(Stored records)
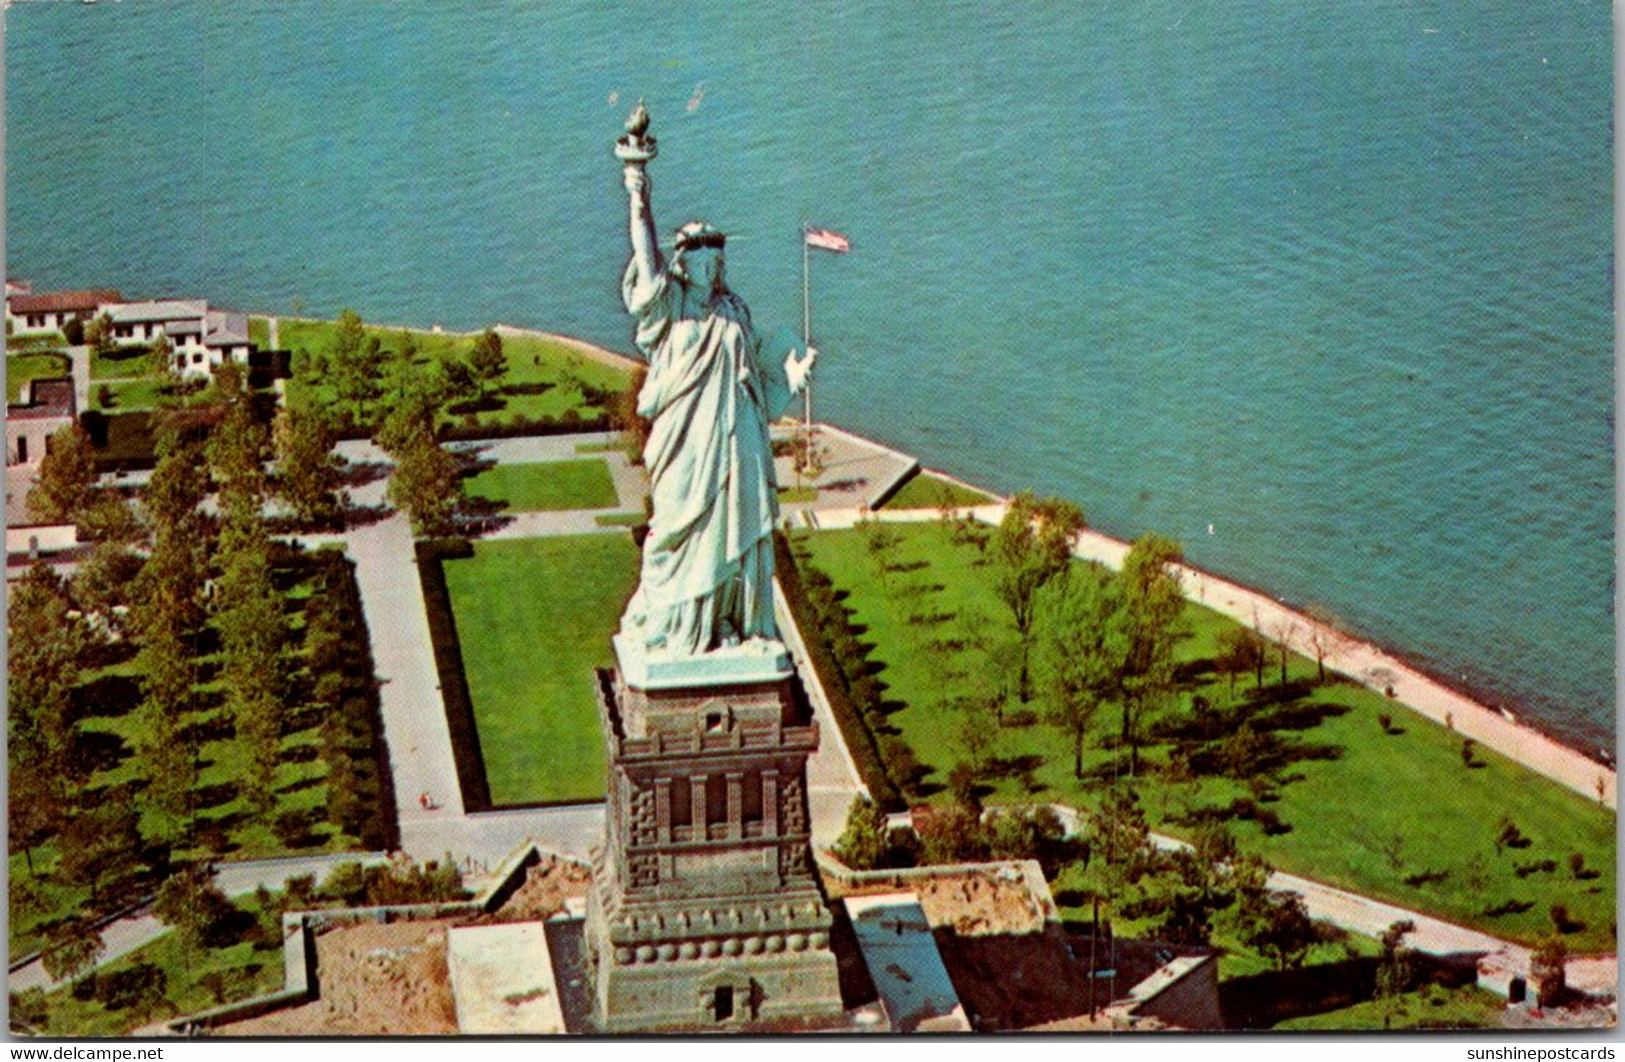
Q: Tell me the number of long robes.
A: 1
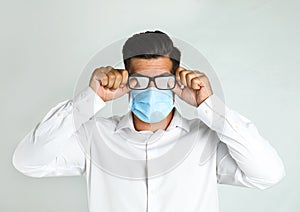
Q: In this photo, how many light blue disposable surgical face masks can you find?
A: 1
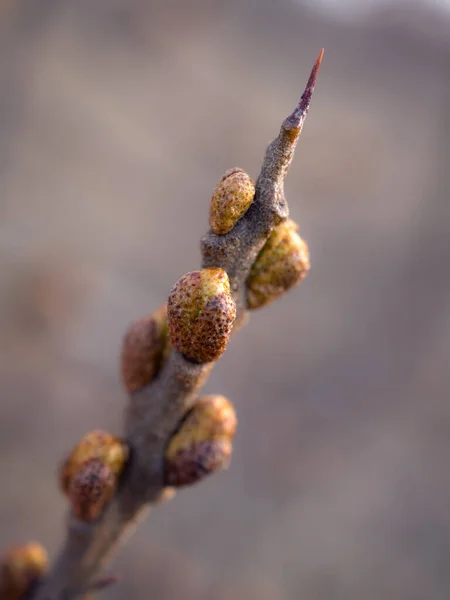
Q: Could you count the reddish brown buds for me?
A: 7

[What to do]
Leave the images behind and write out every entry exactly.

[Expected answer]
Q: Tell me the number of long robes.
A: 1
Q: In this photo, how many light blue disposable surgical face masks can you find?
A: 1
Q: Could you count the reddish brown buds for me?
A: 7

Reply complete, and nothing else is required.